轻罗正掀了帘子进来,听到这一句话就色变。
谢葭反而笑了,道:“大娘……不是擅长刺绣么,有什么可比的。”
知画自知说错了话,也不大敢应声了。
轻罗连忙俯身给谢葭脱鞋,缓和着气氛,道:“我们府里的才女虽然多,可是出色的绣娘也很多呢。”
她笑道:“今天让奴婢值夜,睡元娘床尾吧。”
谢葭也高兴起来,道:“一整日倒好像没怎么见着你,你来,也同我说说话。”
知画就撅了嘴,道:“本该是我值夜的。”
谢葭和轻罗都笑了起来。
轻罗道:“今日就当我跟你换。明儿起让你连睡两日!”
知画这才高兴了,就告退先下去了。
轻罗笑着服侍谢葭躺下了。
谢葭躺在床上,听她说起今晚的筵席:“……有头脸的妈妈,来了几个?杜妈妈来了吗?”
“杜妈妈推说身子不舒服,怕扫了兴,没有来。
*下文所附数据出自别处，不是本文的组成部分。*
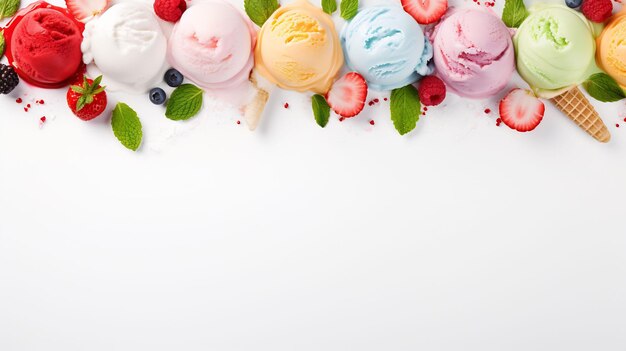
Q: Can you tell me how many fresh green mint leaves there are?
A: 11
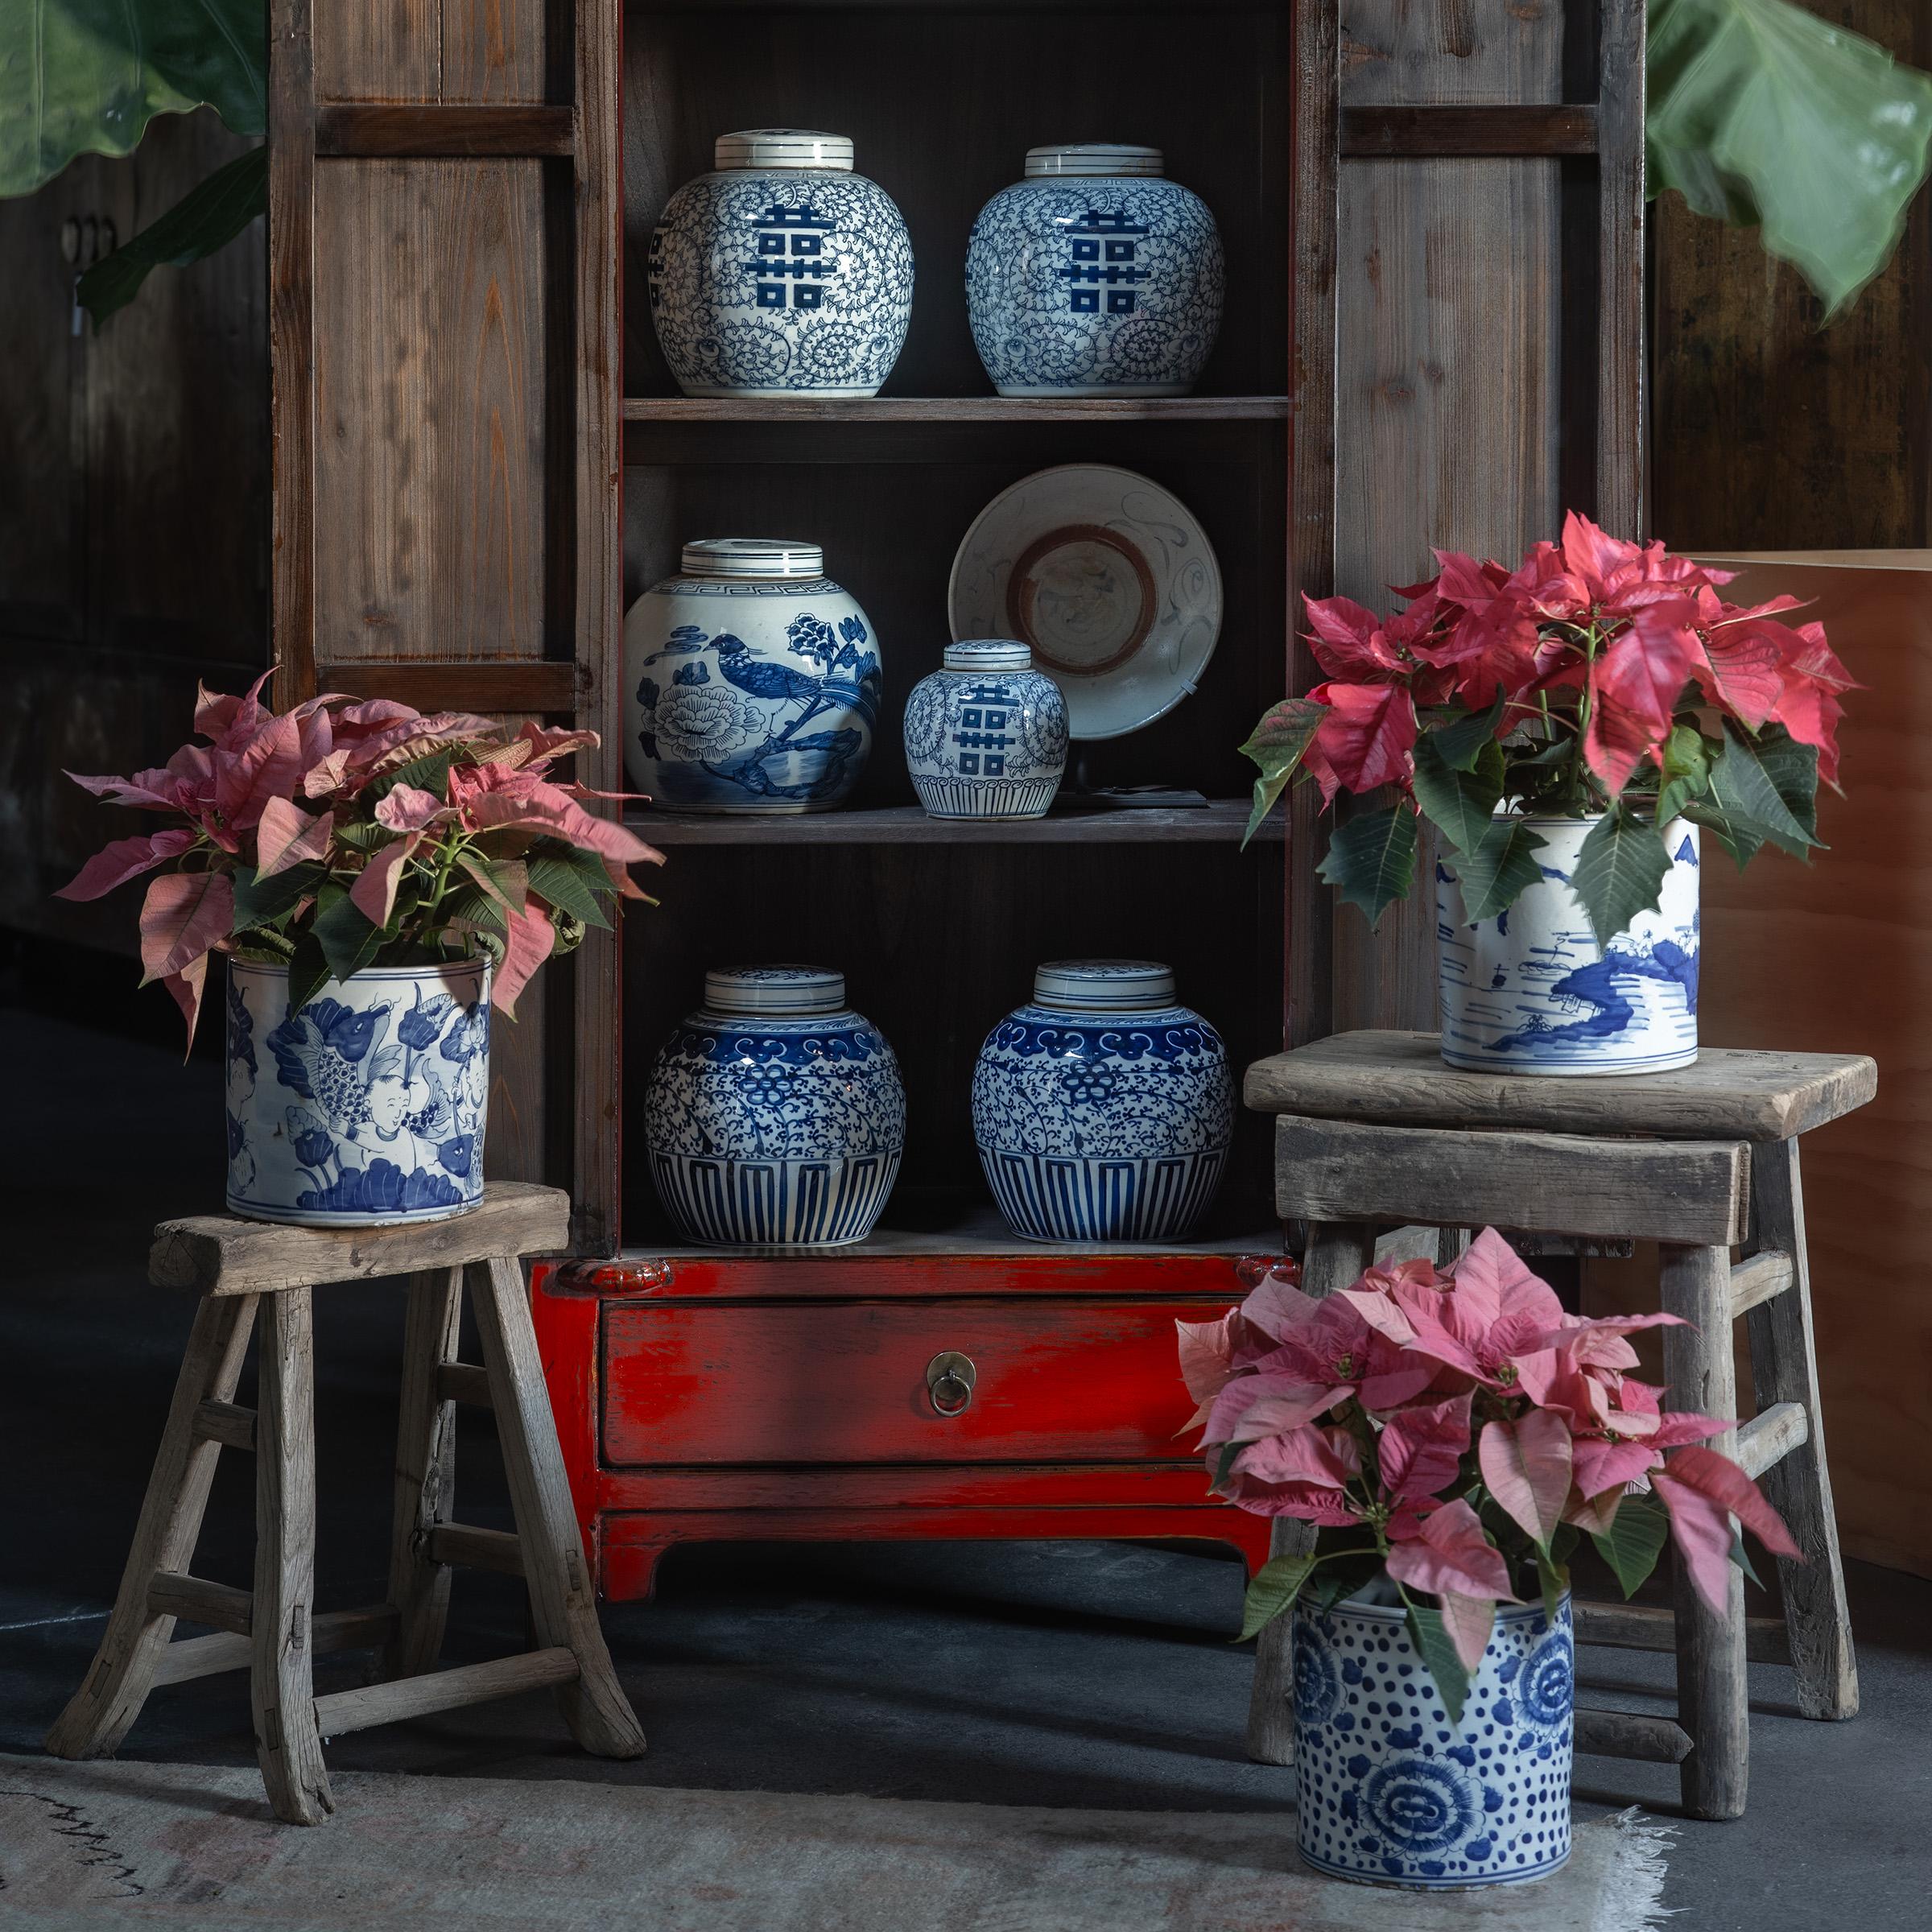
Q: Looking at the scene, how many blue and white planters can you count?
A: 3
其他人,倒是大多都来了。奴婢瞧着,墨痕姐姐到底是外院分进来的,和内院的人关系倒不是很好。但是乔妈妈长期在内院,现在升了元娘身边的二等管事妈妈,很和几个人咬了耳朵。”
她把那几个人的名字说给谢葭听。谢葭自然不知道那些是谁。轻罗便解释说都是府里的二等管事妈妈。